The problem: The copy you return should hold every record below word for word and no images.

Collected data entries:
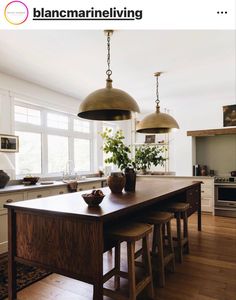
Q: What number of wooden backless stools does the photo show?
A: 3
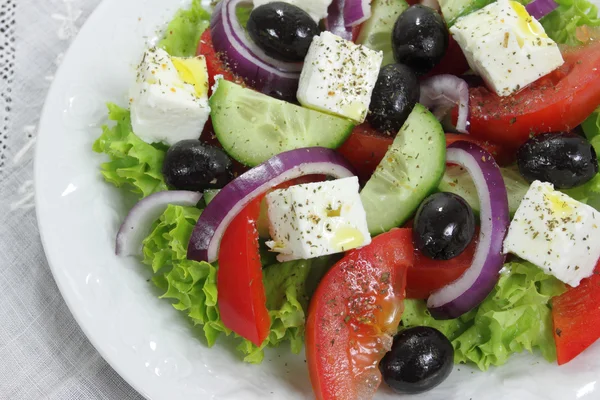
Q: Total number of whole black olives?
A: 7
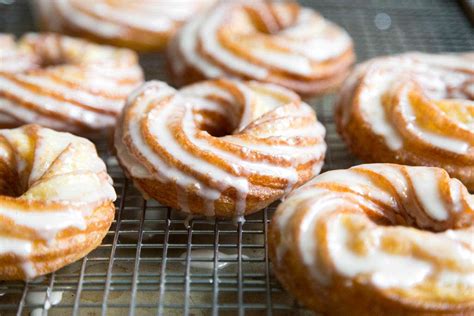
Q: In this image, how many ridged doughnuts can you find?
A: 7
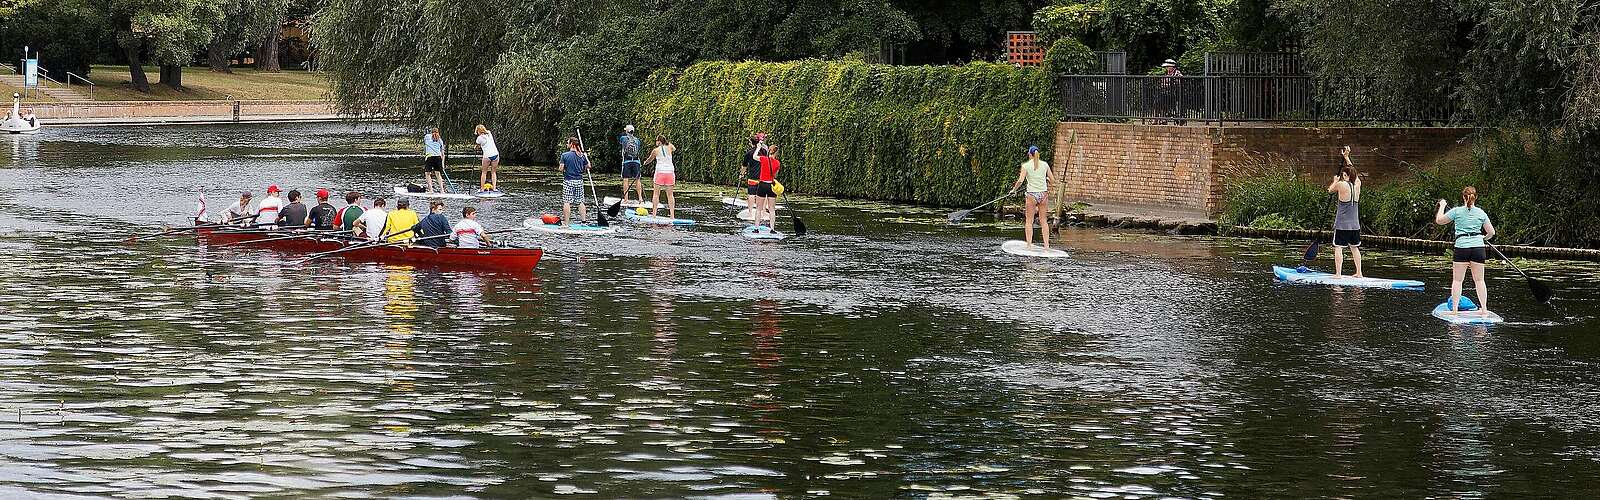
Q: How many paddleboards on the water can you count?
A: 11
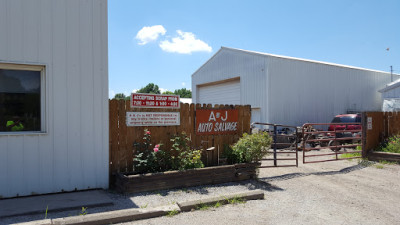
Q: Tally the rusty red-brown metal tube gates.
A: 2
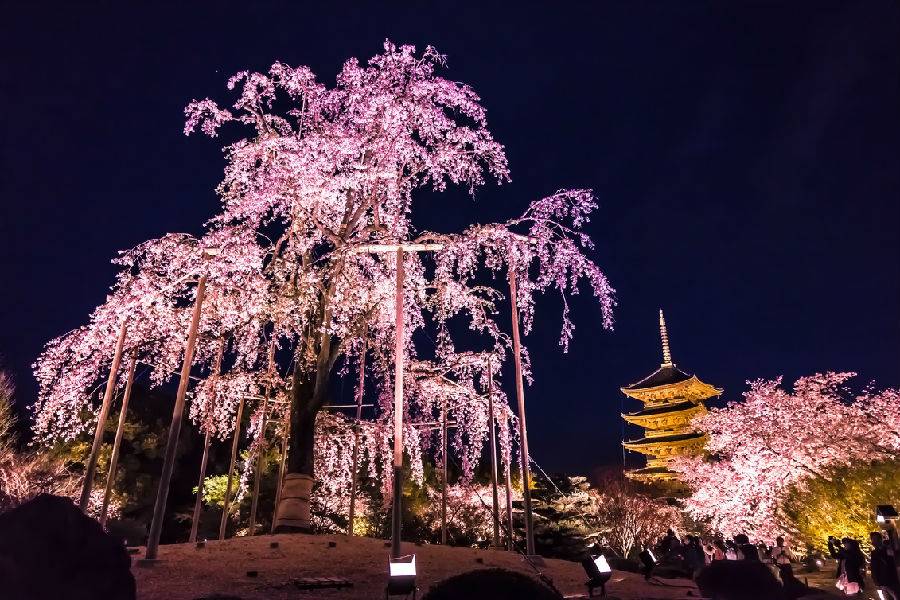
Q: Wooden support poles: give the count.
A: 13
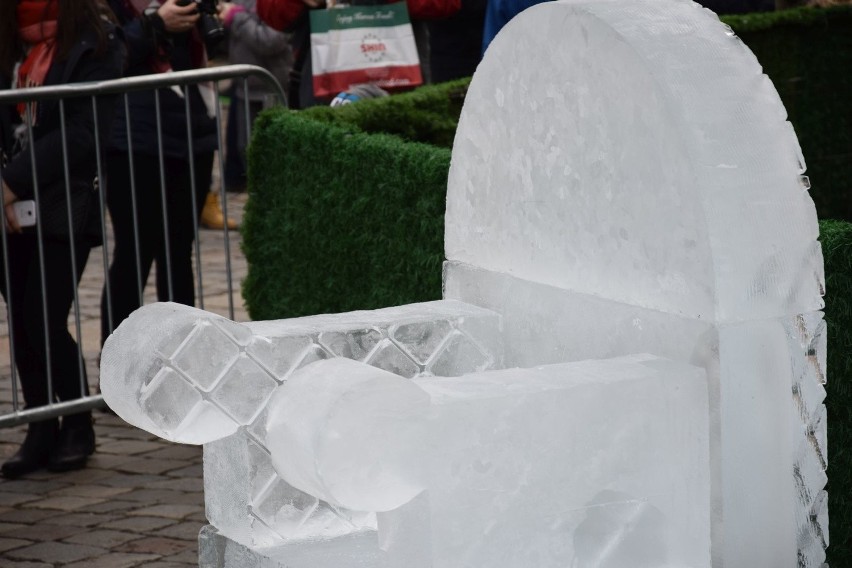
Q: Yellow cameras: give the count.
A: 0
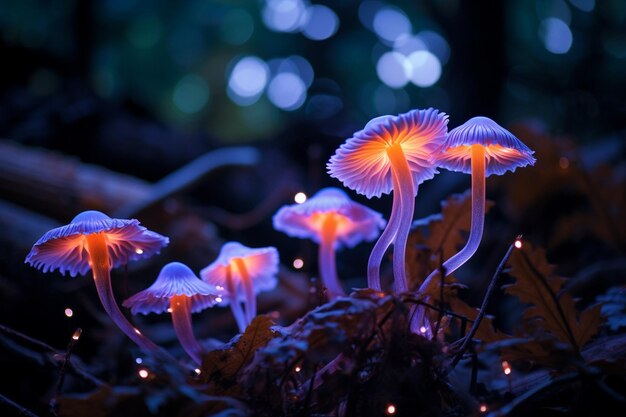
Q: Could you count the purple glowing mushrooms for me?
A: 6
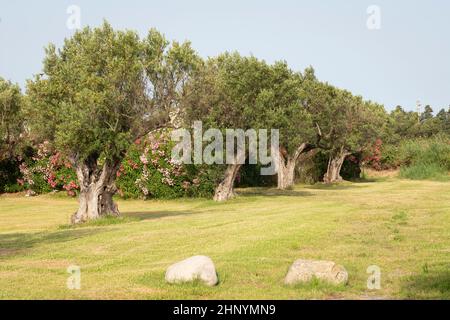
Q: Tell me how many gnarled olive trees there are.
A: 4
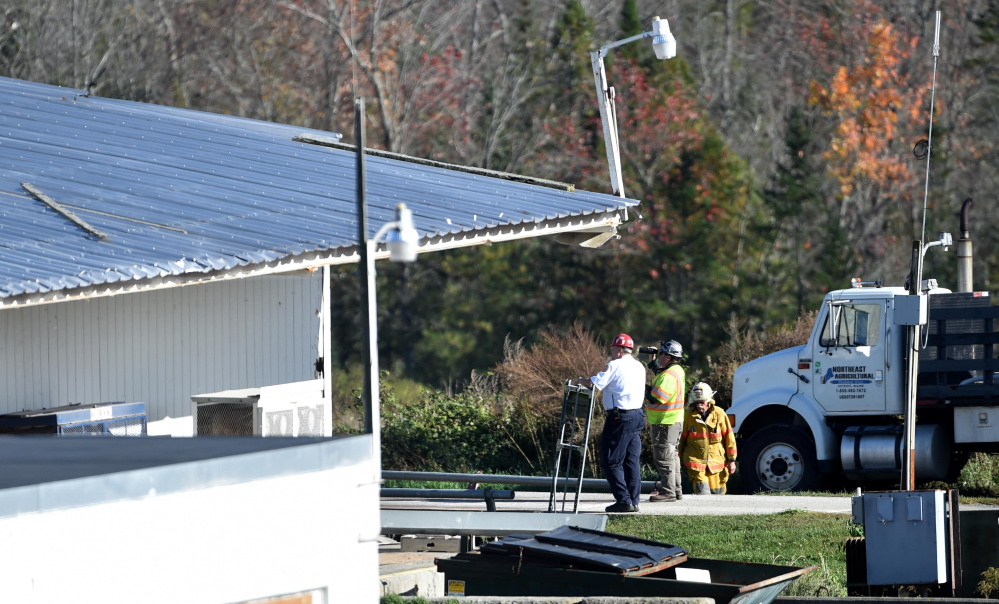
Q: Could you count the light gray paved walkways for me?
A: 1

Solution below:
Q: What number of wooden backless stools does the photo show?
A: 3
Q: Total number of whole black olives?
A: 7
Q: In this image, how many ridged doughnuts can you find?
A: 7
Q: How many paddleboards on the water can you count?
A: 11
Q: Tally the rusty red-brown metal tube gates.
A: 2
Q: Wooden support poles: give the count.
A: 13
Q: Yellow cameras: give the count.
A: 0
Q: Could you count the purple glowing mushrooms for me?
A: 6
Q: Tell me how many gnarled olive trees there are.
A: 4
Q: Could you count the light gray paved walkways for me?
A: 1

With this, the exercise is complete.